What is being asked -
Below are entries. Pull out all lines containing "stone".

Provided records -
—————
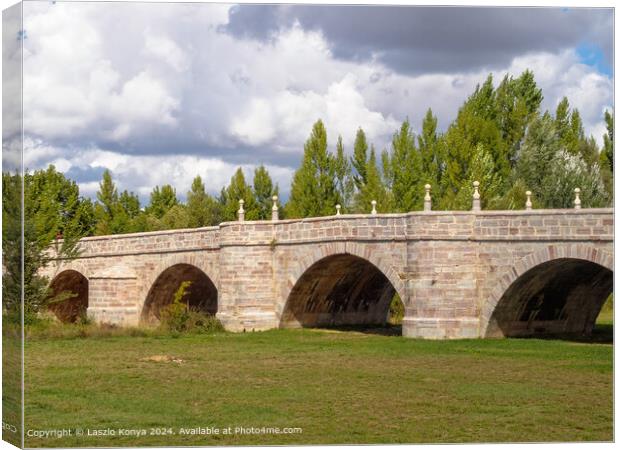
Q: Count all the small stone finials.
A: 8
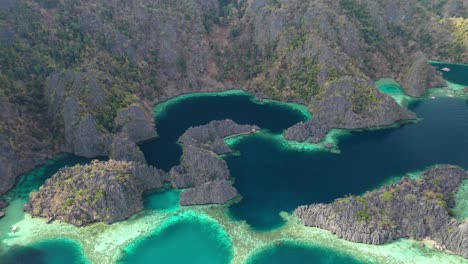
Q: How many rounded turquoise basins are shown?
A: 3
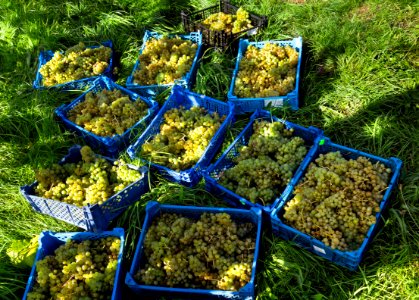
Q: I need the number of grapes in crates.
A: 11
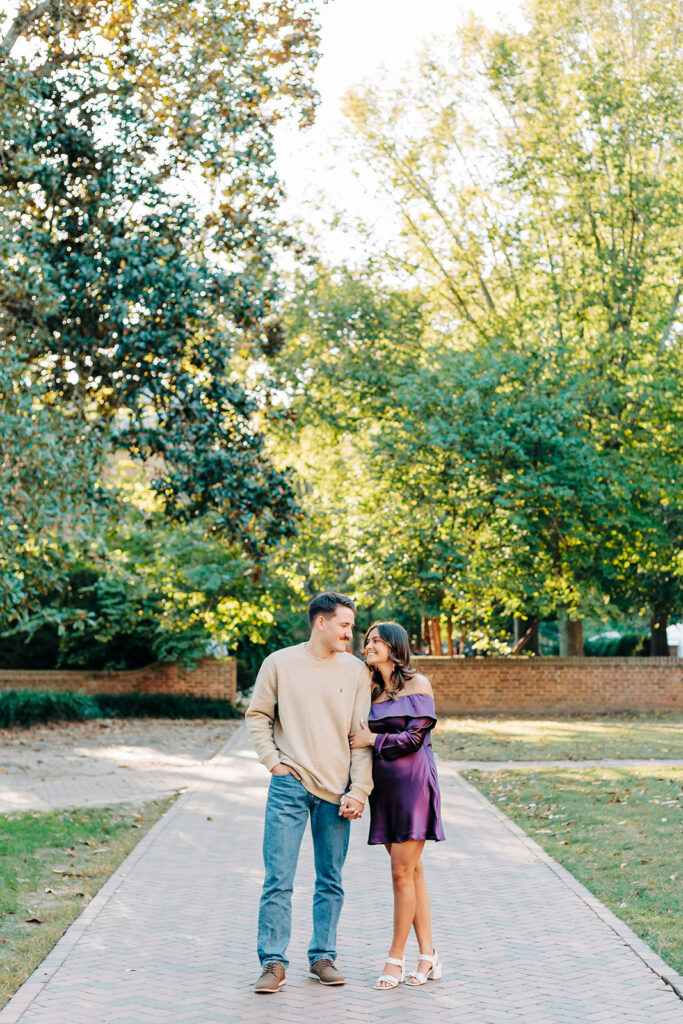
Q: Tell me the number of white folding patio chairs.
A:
—————
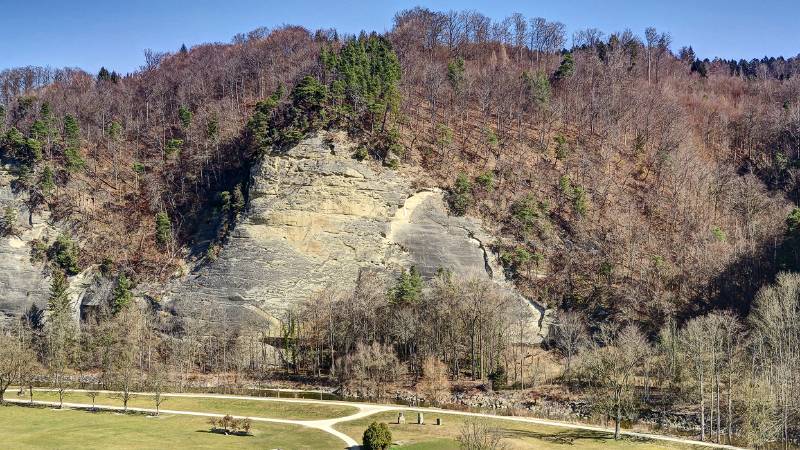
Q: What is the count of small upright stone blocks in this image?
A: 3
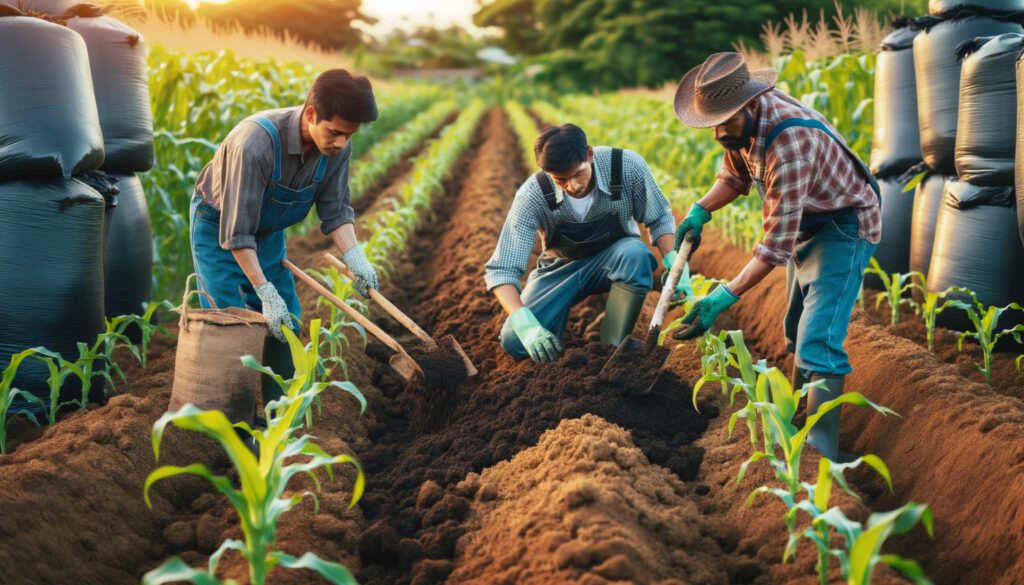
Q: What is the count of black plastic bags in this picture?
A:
—————
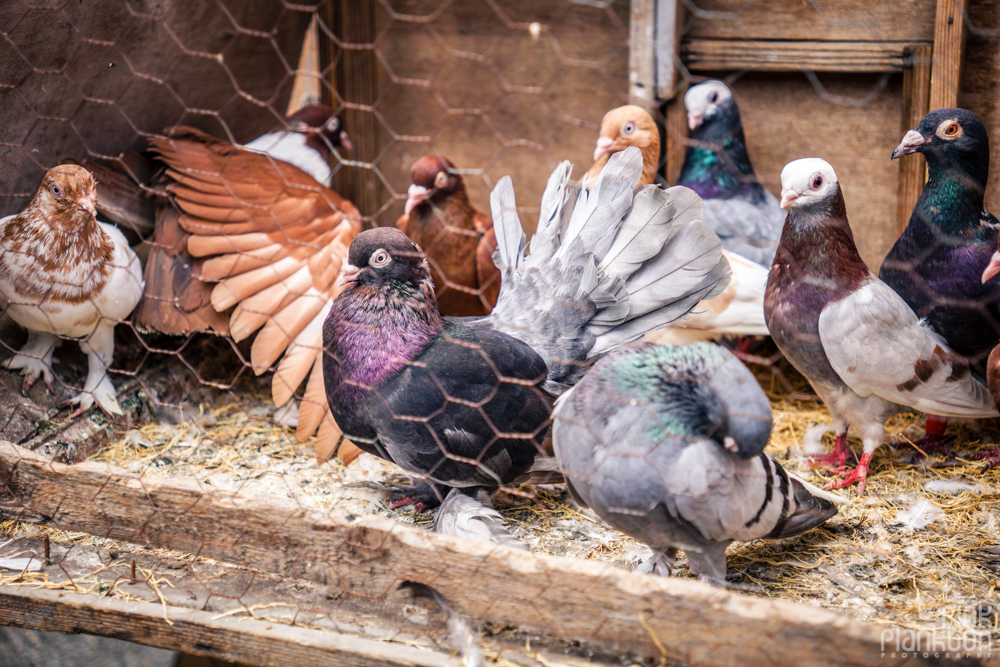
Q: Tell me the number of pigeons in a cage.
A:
—————
Solution to this task -
Q: Count all the small stone finials.
Q: What is the count of small upright stone blocks in this image?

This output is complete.